Christian Fiction Classics
A Fruitful Vine
by Carrie Bender
This first in Bender's Miriam's Journal series introduces Miriam, an Old Order farmer's wife and mother whose concerns are her ailing husband, Nate, her children, sickness in the community, and those who move away to the larger world, sometimes leaving behind the old ways forever. The considerable charm of Bender's series lies in its intimate portrait of Amish life, completely free of the romantic gloss the mainstream culture assigns it. Bender is herself an Old Order Amishwoman. The sequels: A Winding Path (1994), A Joyous Heart (1994), A Treasured Friendship (1996), and A Golden Sunbeam (1996).
Death Comes for the Archbishop by Willa Cather
Cather would probably hate being placed on a list of gentle fiction, but Death Comes for the Archbishop is certainly nostalgic, even mellow. It's a biographical novel about the first Bishop of Santa Fe, Frenchman Jean Lamy. Sent to New Mexico in the late 1840s, Father Lamy is a cultured hero who is nonetheless capable of pulling a gun and rescuing a damsel in distress. More importantly, he works tirelessly to improve the lives of his impoverished Hopi parishioners and to weed out corrupt priests. Cather weaves her appreciations of New Mexican landscapes, Indian lore and Father Levy's spiritual maturation into an irresistible tapestry.
Ashes on the Wind by John Fischer
A comedy of errors ensues when the ashes of a traveling evangelist's wife and those of the wife of Sam Dunn are mixed up.
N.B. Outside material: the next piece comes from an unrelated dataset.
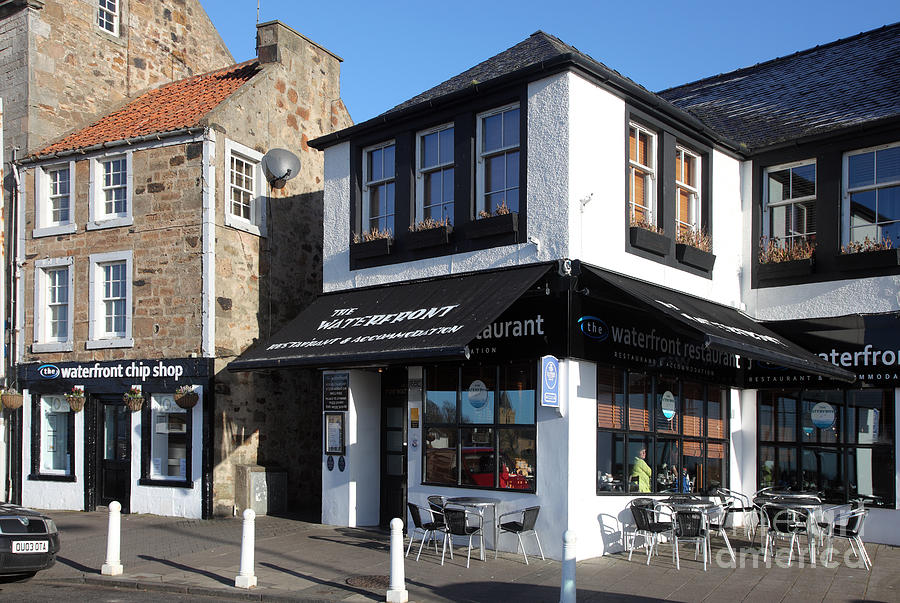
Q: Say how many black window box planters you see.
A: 7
Sam Dunn, a laconic old fellow, realizes the mistake and chases after the evangelist, but the evangelist may well have murdered his wife, and the police are after him, so he's hard to find. All parties converge in a hilarious revival service where, even though the evangelist is a charlatan, faith prospers. Fischer is best known for Saint Ben (1993), a charming coming-of-age story, but Ashes on the Wind is much funnier.
Joshua by Joseph Girzone
The gentle, almost childlike Joshua shows up in a small town riven with denominational strife, and quietly demonstrates a simple, unifying gospel of love. Simply put, Joshua is Jesus placed in modern times, and Girzone's simple stories echo the gospels. The sequels: Joshua and the Children (1989), The Shepherd (1990), Joshua in the Holy Land (1992), Joshua and the City (1995), Joshua, the Homecoming (1999), and The Parables of Joshua (2001).
Power and the Glory by Graham Greene
The time is 1938 and the place is one of Mexico's southern states. They are undergoing a religious purge, arresting every Catholic priest they can find, charging them with treason and then killing them in a firing squad. Those that aren't caught get married or go into hiding. One such priest has tried to escape through the jungles, villages and plantations. A policeman is after him and shooting a hostage in each village until someone turns in the priest.
Home to Harmony by Philip Gulley
Home to Harmony begins Gulley's Harmony series and features his alter-ego, Sam Gardner of Harmony, Indiana. Sam relates his anecdotal tale in chapters that are really sermons masking as short stories, but Gulley is the funniest writer on the Christian scene, striking a tone rather like that of Ring Lardner. Typical is his tale of the World's Shortest Evangelist, who, to bring home the concept of spiritual warfare, comes dressed in fatigues. Then there's "The Aluminum Years," in which nondescript Sam muddles over what aluminum item to give his wife for their 10th anniversary, and settles on diet soda. The sequel: Just Shy of Harmony (2001).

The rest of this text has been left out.